Top of Records to use

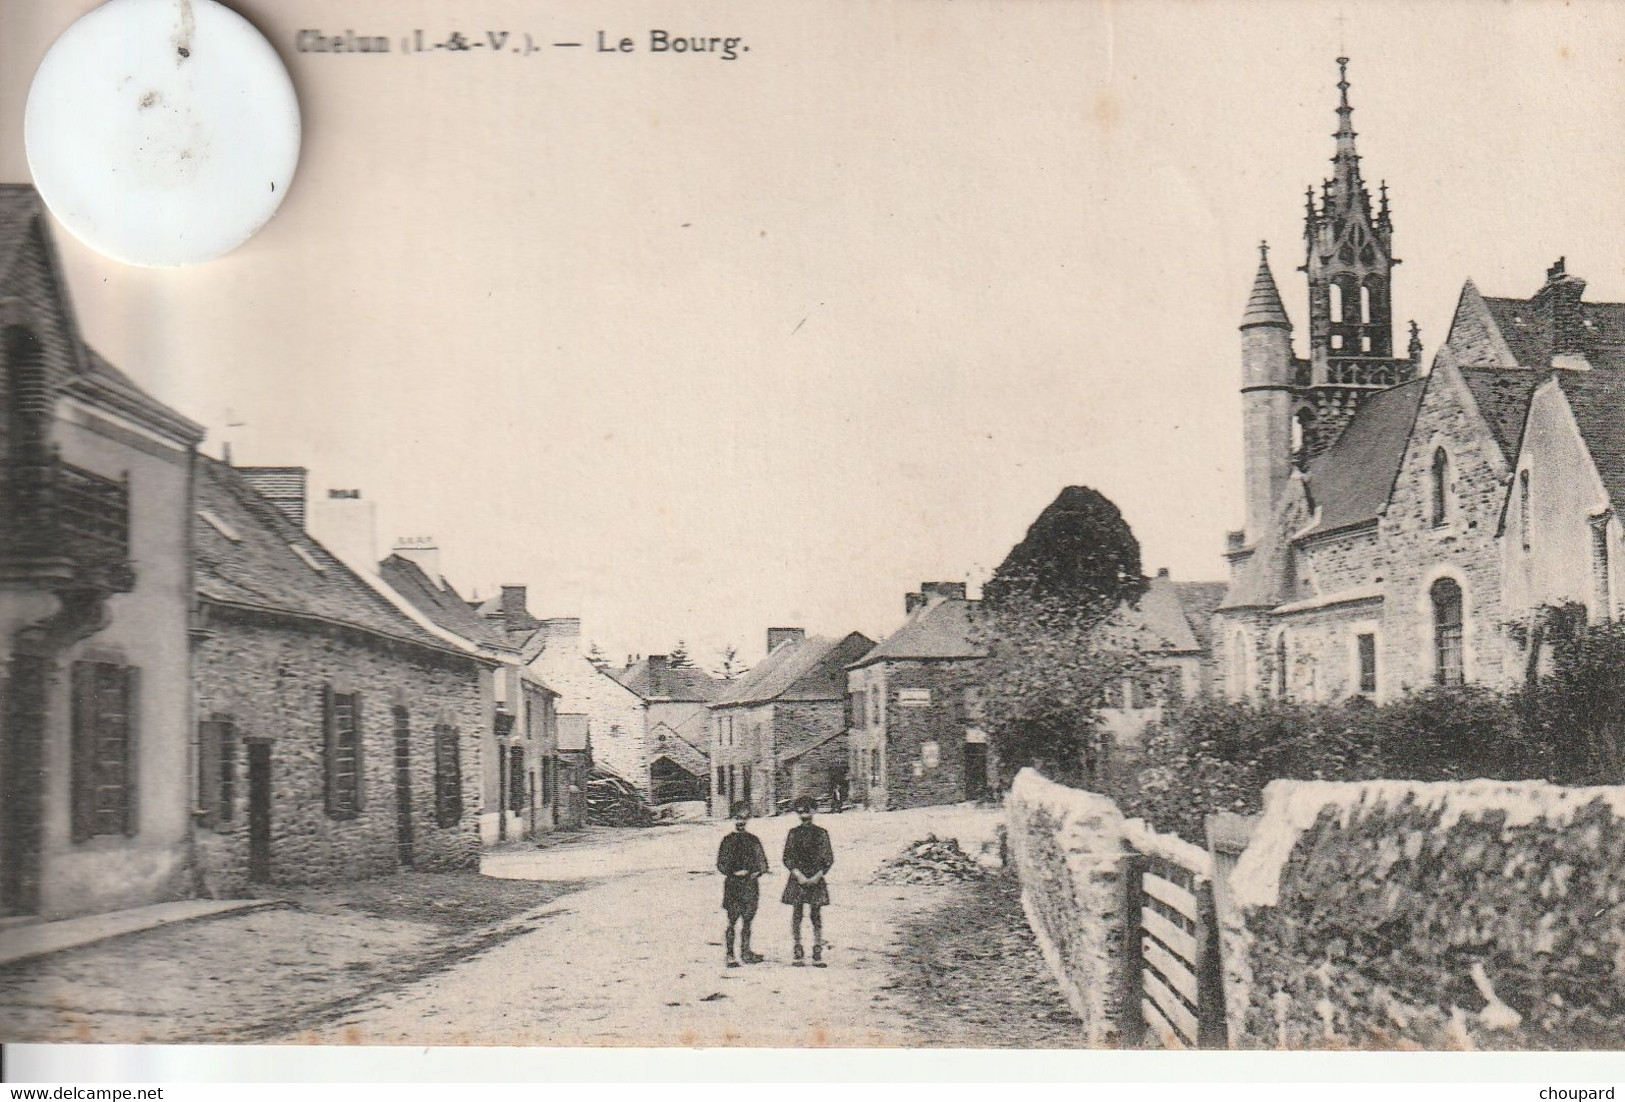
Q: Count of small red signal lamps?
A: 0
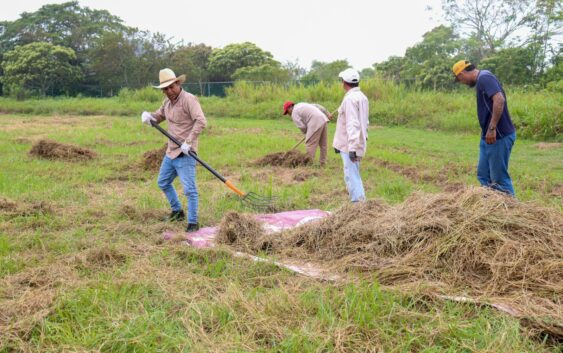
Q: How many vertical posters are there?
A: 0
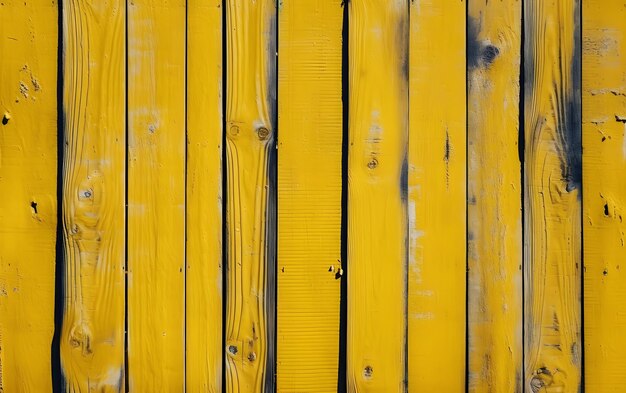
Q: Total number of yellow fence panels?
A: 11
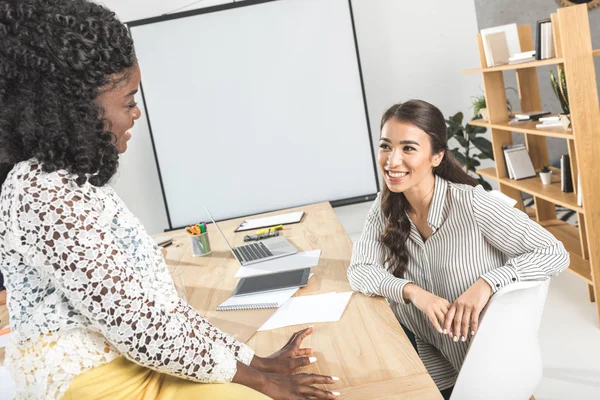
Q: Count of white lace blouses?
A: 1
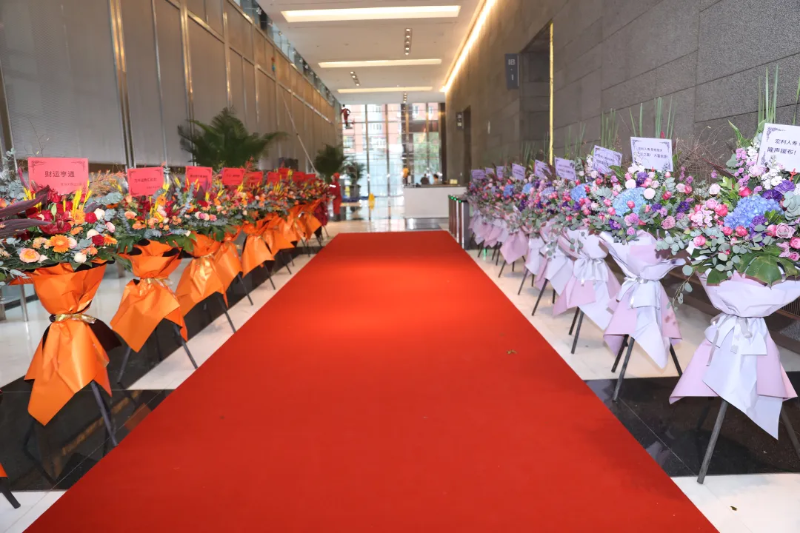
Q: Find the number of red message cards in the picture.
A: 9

Bottom of Records to use
Top of Records to use

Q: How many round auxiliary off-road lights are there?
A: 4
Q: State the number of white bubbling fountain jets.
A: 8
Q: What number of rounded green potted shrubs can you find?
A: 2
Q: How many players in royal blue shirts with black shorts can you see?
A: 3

Bottom of Records to use

§ Exercise objective
Identify all lines in the records above with the word "Count".

§ Output below
Q: Count of small red signal lamps?
Q: Count of white lace blouses?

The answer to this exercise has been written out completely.